Villagers in a Bihar hamlet wake up every morning to the sounds of bells coming from a local temple.
They have been doing this for several decades — the bell chimes and they run out of their beds to prepare for the day.
This is their daily routine. However, what is unusual here is that the bell hanging in the local Hindu temple is rung by a Muslim villager who serves as the priest here.
Ram’s family lives at Sohsa village in central Bihar’s Arwal district, some 80km from Patna. His is a lesson for those hankering to spread hate in the name of religion.
Love and service
“All religions are same,” Miyan said. “They all talk about love and service to humanity.”
At the far-end of his life, the octogenarian priest has only one wish: “I want my mortal remains to be flown away in the Ganges,” he says.

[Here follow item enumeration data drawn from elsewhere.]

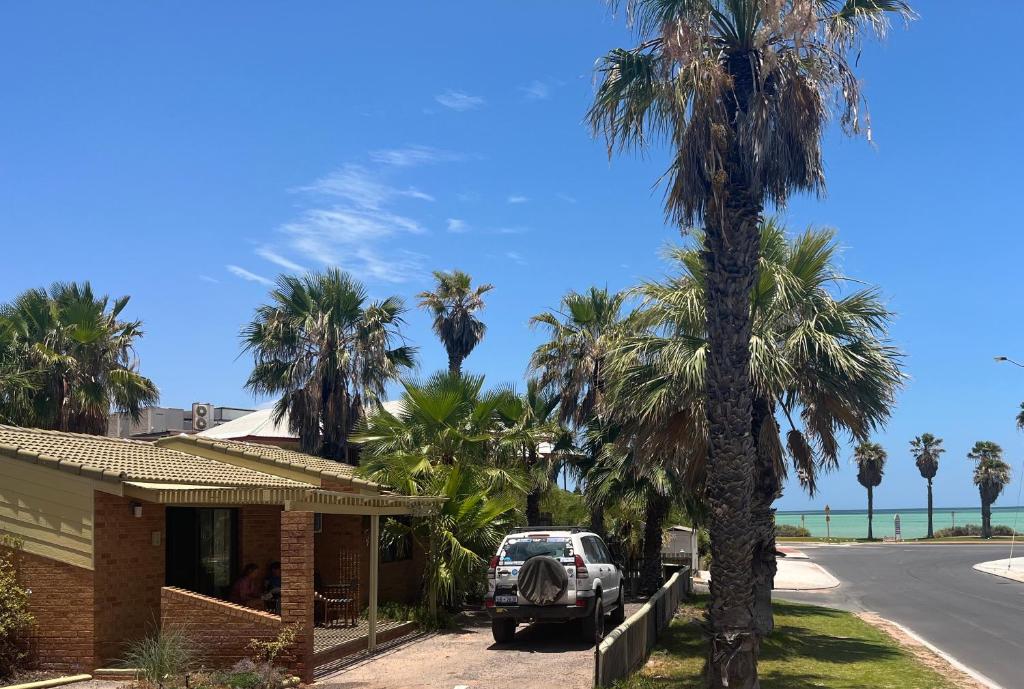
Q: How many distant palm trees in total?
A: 3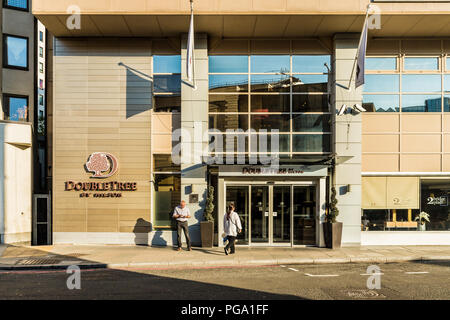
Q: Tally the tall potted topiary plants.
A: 2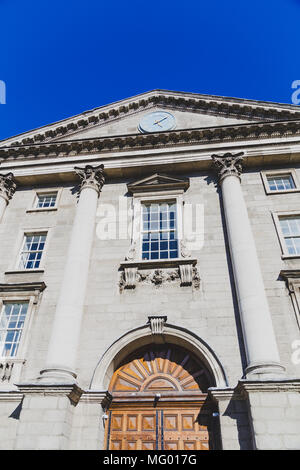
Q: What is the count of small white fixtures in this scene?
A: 3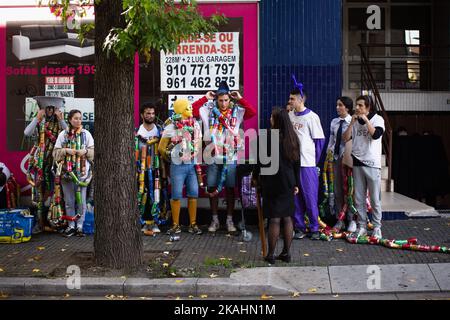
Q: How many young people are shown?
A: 9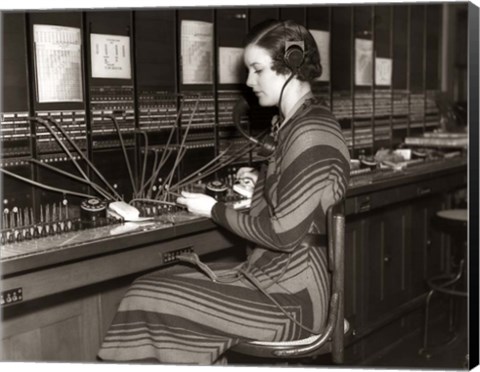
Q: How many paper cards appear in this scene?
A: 7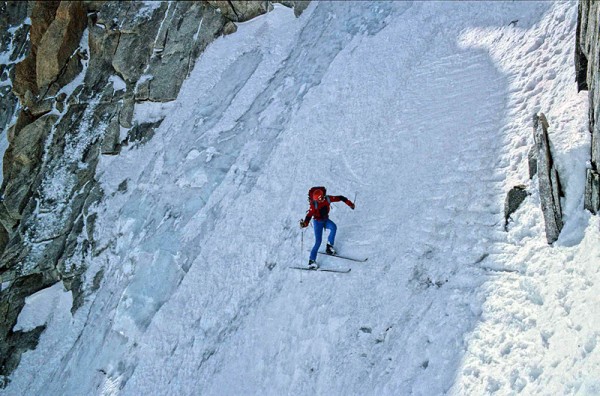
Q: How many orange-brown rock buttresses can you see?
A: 1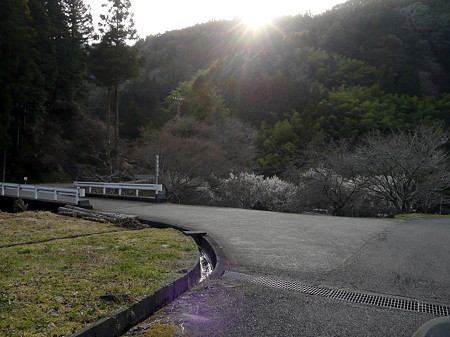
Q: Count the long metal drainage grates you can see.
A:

The Muslim priest, who studied until intermediate and speaks Hindi, Urdu and Arabic with equal ease, turned towards the Hindu religion while he studied in Class 3.
“I have been offering prayers at the temple since 1949 and faced no problems from anywhere,” he said.
“Religion must not be thrust upon anyone; let the people choose his own religion,” she said.
But he is not alone in the mission to create a new society based on communal brotherhood.
Like him, Muslim villagers in Bihar have set a new example of communal harmony by helping in the renovation of an old Hindu temple dedicated to another Hindu deity, Hanuman.
Hindu villagers from Bakhari village in central Bihar’s Begusarai district were quite worried after an old temple turned decrepit.
Also, the temple did not have sufficient space: during major religious events, devotees found the area wanting.
Recently, the local villagers planned to renovate the temple, but the lack of space and financial crunch stared them in the face.
When the Muslim villagers came to know about it, they came forward and offered a helping hand — some donated land for the temple expansion while others offered financial help.
The result: the Hindu temple got a new look.